Le rap que propose Sopico est complètement hybride : « Je n’ai pas trop de carcans en fait, j’essaie d’arriver avec une logique de contre-pied forte. Je peux sortir un morceau complétement métallique, ou arriver avec un truc beaucoup plus chaleureux ». Quand on lui dit qu’on ne comprend pas toujours dès la première écoute l’ensemble de ses textes, il n’est pas surpris, et voit cela comme un choix artistique assumé : « Le truc qui me fait le plus percuter chez un artiste, c’est quand j’arrive à réécouter un morceau une trentaine de fois, et que la trente-et-unième écoute c’est la meilleure. Ce truc-là, c’est quelque chose que je fais inconsciemment. Ça rend peut-être un peu moins accessible ma musique, mais pour les gens qui vont y accéder, ça la rend beaucoup plus intéressante ».

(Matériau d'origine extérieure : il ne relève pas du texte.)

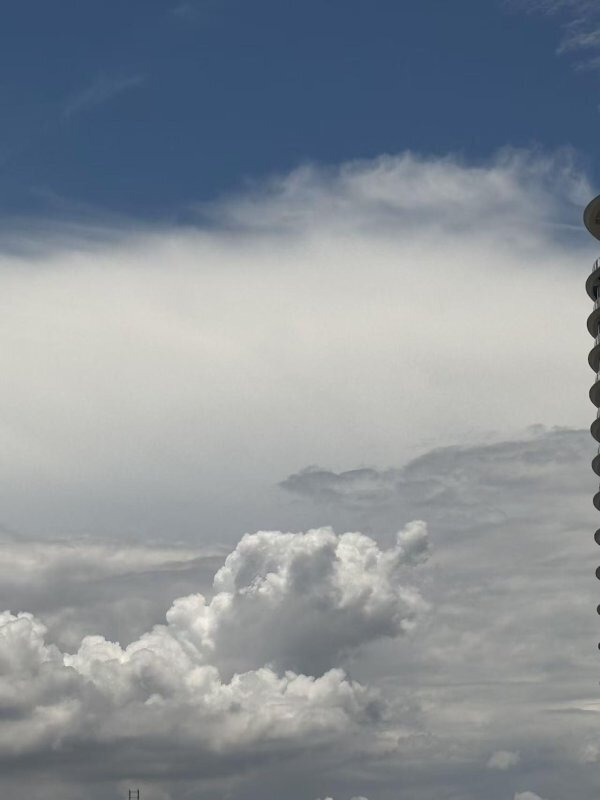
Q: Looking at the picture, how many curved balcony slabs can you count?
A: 12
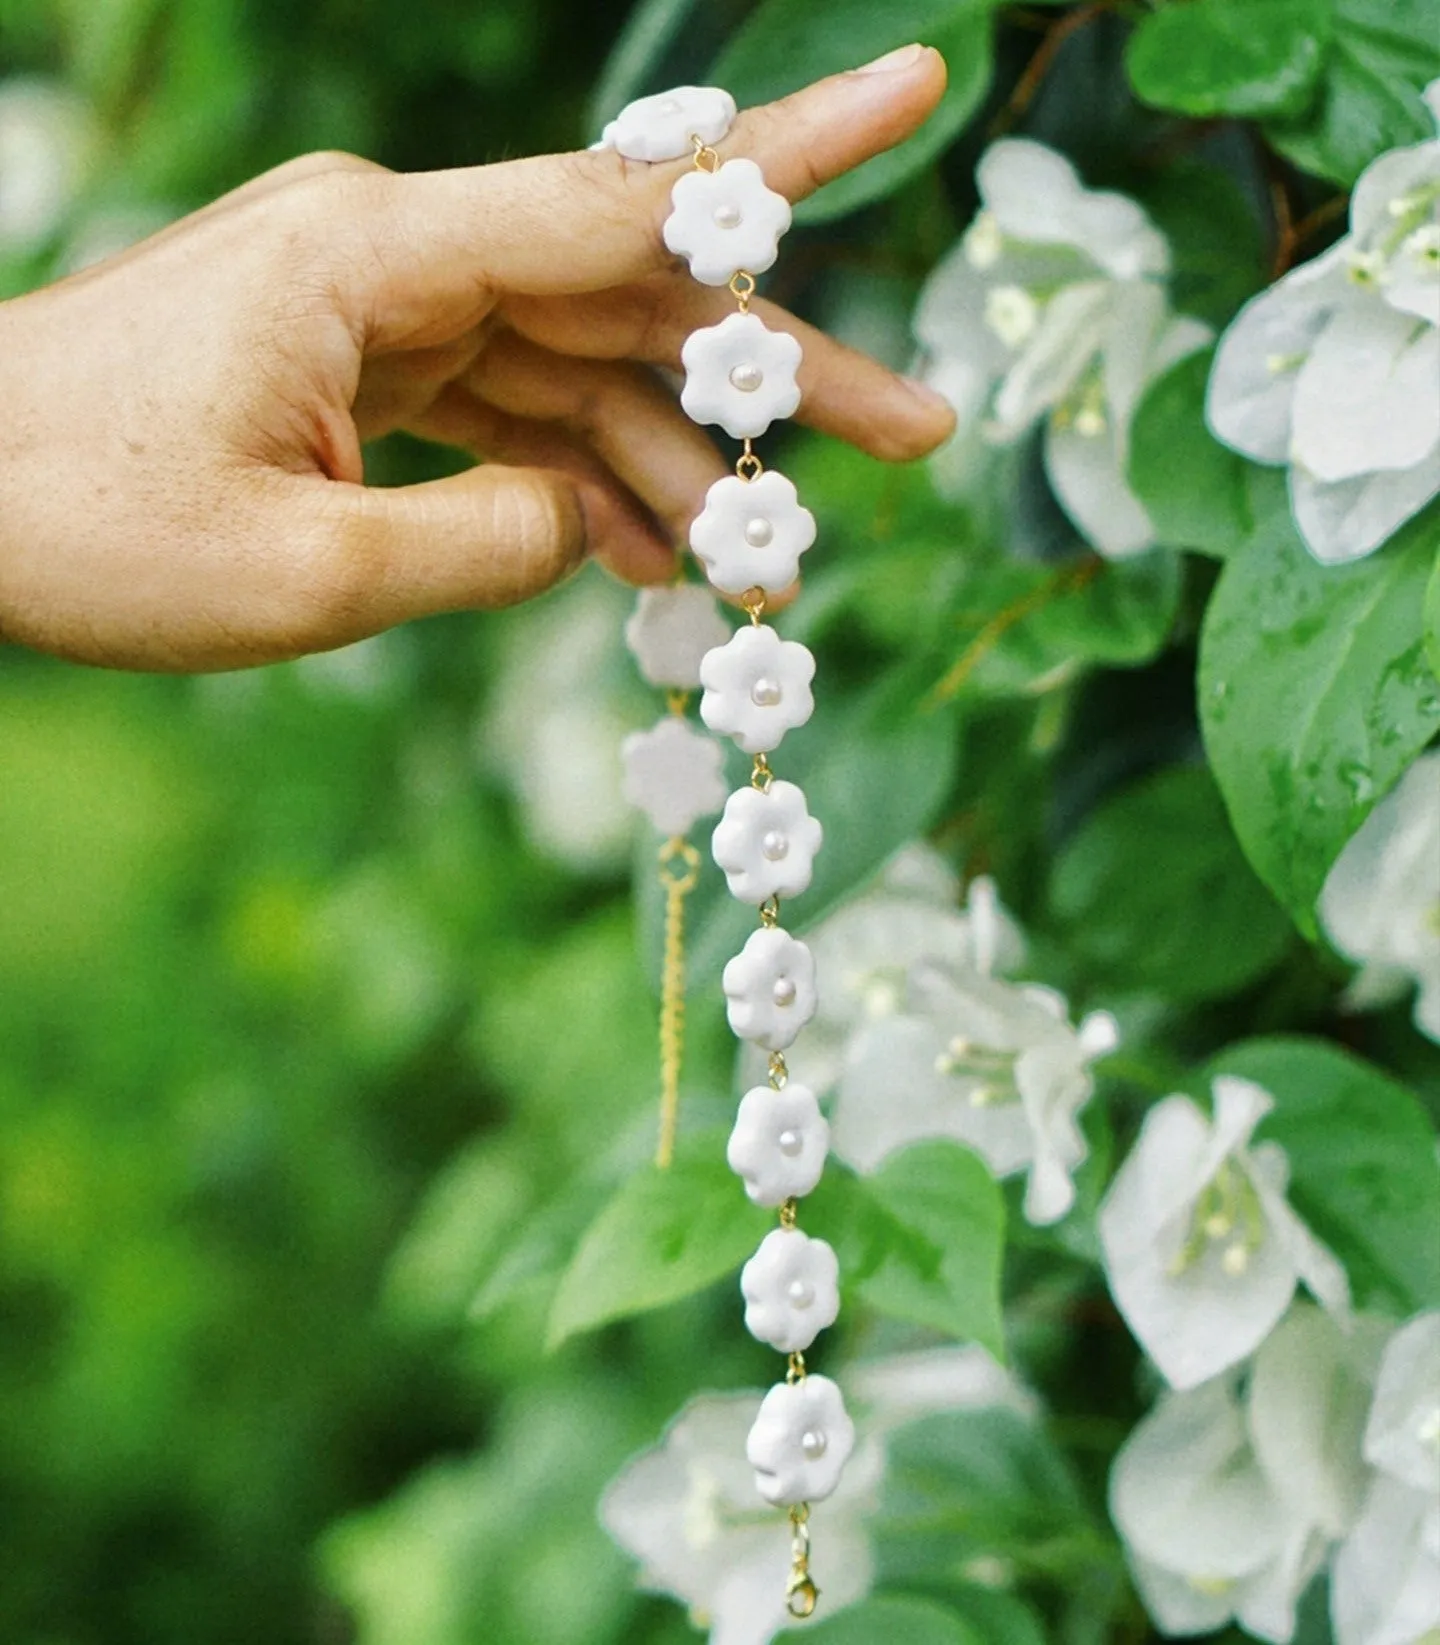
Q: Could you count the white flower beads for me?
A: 12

Le second souffle du sportif

Il fait d’ailleurs un parallèle avec la manière dont il aimerait qu’on consomme sa musique : en prenant le temps, en y revenant : « Je ne vois pas la musique comme un sprint, mais plutôt comme une grande course de fond. Etant jeune, j’ai fait énormément de sport, et il y a un truc dans le sport qui est ultra fort, c’est le deuxième souffle. Et on est capable aujourd’hui avec 75ème Session, avec toutes les différences qu’on peut avoir parmi les artistes, d’avoir ce truc de deuxième souffle dans les projets, et ce truc de profondeur. »

Sopico donne également beaucoup d’attention à ses visuels : pour MOJO, sept vidéos ont été réalisées, notamment par Zéphyr et 5 : AM, ou encore Mallory Meignant d’Osmose Films. Il aime la dualité entre les sonorités froides et plus chaudes, comme dans les paysages servant d’illustration. Avec une identité urbaine, et un appel vers le large, comme dans le désert des Bardenas, dans la région de Saragosse en Espagne, où a été tourné le clip de Mouvements.

Partisan du décloisonnement musical, Sopico n’est certainement qu’au début de son voyage musical, entamé par ses vidéos Guitare la street en 2012. Et il a plus d’un talent pour qu’on en exige des nouvelles régulières, du premier au second souffle.